Contradicting results have been reported concerning the dependence of the NA concentration on the concentration of externally supplied iron (Higuchi et al. 2001; Pich et al. 2001; Douchkov et al. 2002). Therefore, wild-type Arabidopsis plants were grown in hydroponic culture in the presence of 0, 1, 40 and 100 µm iron. The first two conditions resulted in chlorotic plants. The determination of NA concentrations clearly demonstrated that Arabidopsis responds to limited iron conditions with an increased concentration of NA (Fig. 1 upper two panels). The endogenous iron concentration of young leaves of these plants and the average plant dry weight are given in the two lower panels. The observed increase in NA under limited iron supply conditions led to the expectation that the iron efficiency of plants could be improved by a constitutively increased NA concentration. To achieve this goal various NAS genes were ectopically expressed in transgenic tobacco plants.

Figure 1.

NA concentrations given in nmol g−1 FW in shoots and roots of Arabidopsis thaliana plants grown under different iron concentrations (upper two panels). Fe concentrations (µmol g−1 DW) in shoots of Arabidopsis thaliana grown under different iron concentrations (lower panel left). Average plant dry weight (mg) of Arabidopsis thaliana plants grown under different iron concentrations (lower panel, right). The bars represent the standard error of three independent extractions.

Ectopic expression of a NA-synthase gene results in higher NA concentrations

The AtNAS1 gene (At5g04950) was placed in sense orientation under the control of the CaMV-35S promoter and used for the transformation of tobacco. A total of 40 independent transformants were generated. After determination of the NA concentrations in leaves, three lines with the highest NA concentration were selected (S2, S25, S38) for further physiological experiments. The NA concentrations in young leaves of plants of the T2 generation were determined. All three lines contained an average of about 600 nmol NA g−1 fresh weight (FW), representing an approximately six-fold increase in NA concentration in comparison with wild-type plants (Fig. 2). Analogous experiments based on the genes AtNAS3 (At1g09240) from Arabidopsis and NASHOR1 (Herbik et al. 1999) from barley did not result in an increased NA concentration.

Figure 2.

Average NA concentrations in comparable young leaves (approximately 5 cm length) of 35S::AtNAS1 T2 tobacco plants of lines S2, S25, S38 and wild-type (WT) control plants grown on Hoagland medium supplemented with 1 µm Fe-EDTA. Each column represents the mean value of 10 individual plants per line. The bars represent the standard error for the corresponding data set. Plants were grown Hoagland solution containing 1 µm Fe EDTA (upper panel). Iron concentrations (µmol g−1 DW) in young leaves of T235S::AtNAS1 plants of the lines S2, S25, S38 compared to wild-type (WT) grown under 1 µm Fe EDTA conditions. Each column represents an individual plant (lower panel).

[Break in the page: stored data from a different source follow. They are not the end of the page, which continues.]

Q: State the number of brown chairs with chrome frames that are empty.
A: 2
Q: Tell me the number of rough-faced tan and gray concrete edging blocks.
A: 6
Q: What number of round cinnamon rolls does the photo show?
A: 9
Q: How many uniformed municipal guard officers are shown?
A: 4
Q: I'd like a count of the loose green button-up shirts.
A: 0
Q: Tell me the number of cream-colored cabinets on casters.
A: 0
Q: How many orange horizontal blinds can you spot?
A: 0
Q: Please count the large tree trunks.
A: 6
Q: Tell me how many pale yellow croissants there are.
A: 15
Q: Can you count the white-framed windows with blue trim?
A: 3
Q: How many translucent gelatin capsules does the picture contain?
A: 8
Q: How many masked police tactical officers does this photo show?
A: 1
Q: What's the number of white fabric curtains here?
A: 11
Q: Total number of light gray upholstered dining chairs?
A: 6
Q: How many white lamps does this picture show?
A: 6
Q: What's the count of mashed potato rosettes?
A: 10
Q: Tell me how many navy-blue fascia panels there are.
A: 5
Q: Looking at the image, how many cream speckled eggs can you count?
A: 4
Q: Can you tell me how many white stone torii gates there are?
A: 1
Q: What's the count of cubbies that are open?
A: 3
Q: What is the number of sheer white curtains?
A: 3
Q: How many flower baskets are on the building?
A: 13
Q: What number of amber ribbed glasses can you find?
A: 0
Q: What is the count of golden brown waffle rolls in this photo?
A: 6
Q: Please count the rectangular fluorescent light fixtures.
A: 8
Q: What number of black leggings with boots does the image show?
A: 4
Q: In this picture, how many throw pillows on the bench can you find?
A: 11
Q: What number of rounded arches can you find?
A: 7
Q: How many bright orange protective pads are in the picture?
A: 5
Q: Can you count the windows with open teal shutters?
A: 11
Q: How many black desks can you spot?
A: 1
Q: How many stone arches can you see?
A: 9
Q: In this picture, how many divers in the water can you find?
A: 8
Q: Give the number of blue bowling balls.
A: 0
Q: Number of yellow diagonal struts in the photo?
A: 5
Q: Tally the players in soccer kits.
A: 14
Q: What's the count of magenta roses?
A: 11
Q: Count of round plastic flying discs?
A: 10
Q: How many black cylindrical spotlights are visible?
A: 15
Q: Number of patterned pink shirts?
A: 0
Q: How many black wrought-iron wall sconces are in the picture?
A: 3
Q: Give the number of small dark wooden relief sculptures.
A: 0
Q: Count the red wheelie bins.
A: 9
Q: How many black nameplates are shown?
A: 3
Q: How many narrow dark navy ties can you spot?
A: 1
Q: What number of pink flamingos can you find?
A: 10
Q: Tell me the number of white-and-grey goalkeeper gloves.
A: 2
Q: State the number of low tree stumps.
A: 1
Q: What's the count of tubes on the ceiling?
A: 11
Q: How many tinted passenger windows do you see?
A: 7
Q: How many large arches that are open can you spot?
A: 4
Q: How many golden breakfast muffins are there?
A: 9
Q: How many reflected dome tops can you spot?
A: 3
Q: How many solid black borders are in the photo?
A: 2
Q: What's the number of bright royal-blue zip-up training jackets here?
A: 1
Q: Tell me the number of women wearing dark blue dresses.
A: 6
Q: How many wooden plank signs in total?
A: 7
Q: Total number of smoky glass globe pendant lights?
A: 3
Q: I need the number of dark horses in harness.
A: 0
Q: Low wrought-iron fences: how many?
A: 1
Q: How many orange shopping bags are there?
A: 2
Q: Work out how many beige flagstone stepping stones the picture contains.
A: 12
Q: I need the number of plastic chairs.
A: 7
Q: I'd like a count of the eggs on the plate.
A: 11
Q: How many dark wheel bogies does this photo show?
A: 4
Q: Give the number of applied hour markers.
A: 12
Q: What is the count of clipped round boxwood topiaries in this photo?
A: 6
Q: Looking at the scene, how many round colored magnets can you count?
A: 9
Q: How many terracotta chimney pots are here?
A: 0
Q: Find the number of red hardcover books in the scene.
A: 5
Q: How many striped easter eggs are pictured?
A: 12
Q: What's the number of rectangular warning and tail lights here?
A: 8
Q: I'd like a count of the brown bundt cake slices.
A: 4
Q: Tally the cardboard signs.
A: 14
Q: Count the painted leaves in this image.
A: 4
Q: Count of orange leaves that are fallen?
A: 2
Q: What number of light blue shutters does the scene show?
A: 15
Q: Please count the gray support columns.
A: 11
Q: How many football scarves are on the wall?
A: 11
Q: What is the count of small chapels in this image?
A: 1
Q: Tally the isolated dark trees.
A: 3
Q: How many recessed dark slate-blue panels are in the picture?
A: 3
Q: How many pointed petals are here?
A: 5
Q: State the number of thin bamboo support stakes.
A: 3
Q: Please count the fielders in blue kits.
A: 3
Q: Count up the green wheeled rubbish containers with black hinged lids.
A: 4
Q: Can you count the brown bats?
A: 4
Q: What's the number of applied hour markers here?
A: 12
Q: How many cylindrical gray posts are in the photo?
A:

Higher NA concentrations result in an increased iron concentration in leaves

Young leaves of individual plants of the three selected lines (S2, S25, S38) grown under limited iron supply were analysed to test whether the increased NA concentration had an effect on the iron concentration under limited iron supply. A statistical analysis (Kruskall-Wallis one-way analysis of variance of ranks) revealed a significantly higher iron concentration (P = 0.05% level) for lines S2 and S25 (Fig. 2). Line 38 failed in this test; however, the majority of individual plants exhibited higher iron concentrations than the wild-type controls. In addition to iron the concentrations of copper, zinc and manganese were determined. Interestingly, the concentrations of zinc and manganese were found to have significantly higher values in all three transgenic tobacco lines, including line 38. The effect of the increased NA concentrations on copper accumulation was not conclusive (Fig. 3).

Figure 3.

Average zinc, copper and manganese concentrations (µmol g−1 DW) in young leaves of 35S::AtNAS1 T2 plants. Each column represents the mean value of 10 individual plants per line (S2, S25, S38). The bars represent the standard error for the corresponding data set.

Higher NA concentrations leads to increased tolerance against iron deficiency-induced chlorosis

Iron limiting conditions induced characteristic deficiency symptoms including chlorosis. When grown under iron limitation, all three transgenic plant lines exhibited visibly less chlorosis compared to wild type (Fig. 4). This was confirmed by the analysis of the chorophyll content of comparable young leaves of the S2, S25 and S38 transformants. They contained, respectively, 50, 100 and 150% higher chlorophyll concentrations compared with controls (Fig. 4).

Figure 4.

Phenotypes of representative plants of the lines S2, S25, S38 compared to wild type. The transgenic lines with an increased NA concentration exhibit a less serious chlorosis than the wild type plants under iron limitation (1 µm Fe EDTA) (upper panel). Average chlorophyll concentrations in young leaves of 35S::AtNAS1 T2 tobacco plants grown under iron limitation (1 µm Fe EDTA). Each column represents the mean value of 10 individuals per line (S2, S25, S38) and wild type (WT). The bars represent the standard deviation for the corresponding data set (lower panel).

Functional correlation between transgene transcript, NA and iron concentrations

To unequivocally demonstrate that the increased NA concentration is the direct result of the ectopic AtNAS1 gene expression, segregating T2 sister plants of the three transgenic lines were analysed for the presence of the transgene transcript, NA and iron. As shown in Fig. 5, there was a clear correlation between the presence or absence of the transcript and wild-type levels of NA or five- to 10-fold increased NA concentrations. A parallel analysis of the iron concentration further corroborated that, as a consequence of this, the ectopic expression of the AtNAS1 gene of Arabidopsis in tobacco resulted in a significant increase of the iron concentration.

Figure 5.

Nicotianamine concentrations (upper panel), AtNAS1 northern signal (middle panel) and iron concentration (lower panel) of segregating 35S::AtNAS1 T2 plants. The numbers indicate the individual plants of the progeny of the three lines S2, S25, S38 grown on Hoagland medium supplemented with 1 µm Fe-EDTA. The presence of the Northern signal correlates with the NA concentration. The group of transgenic plants contain a significantly higher iron concentration.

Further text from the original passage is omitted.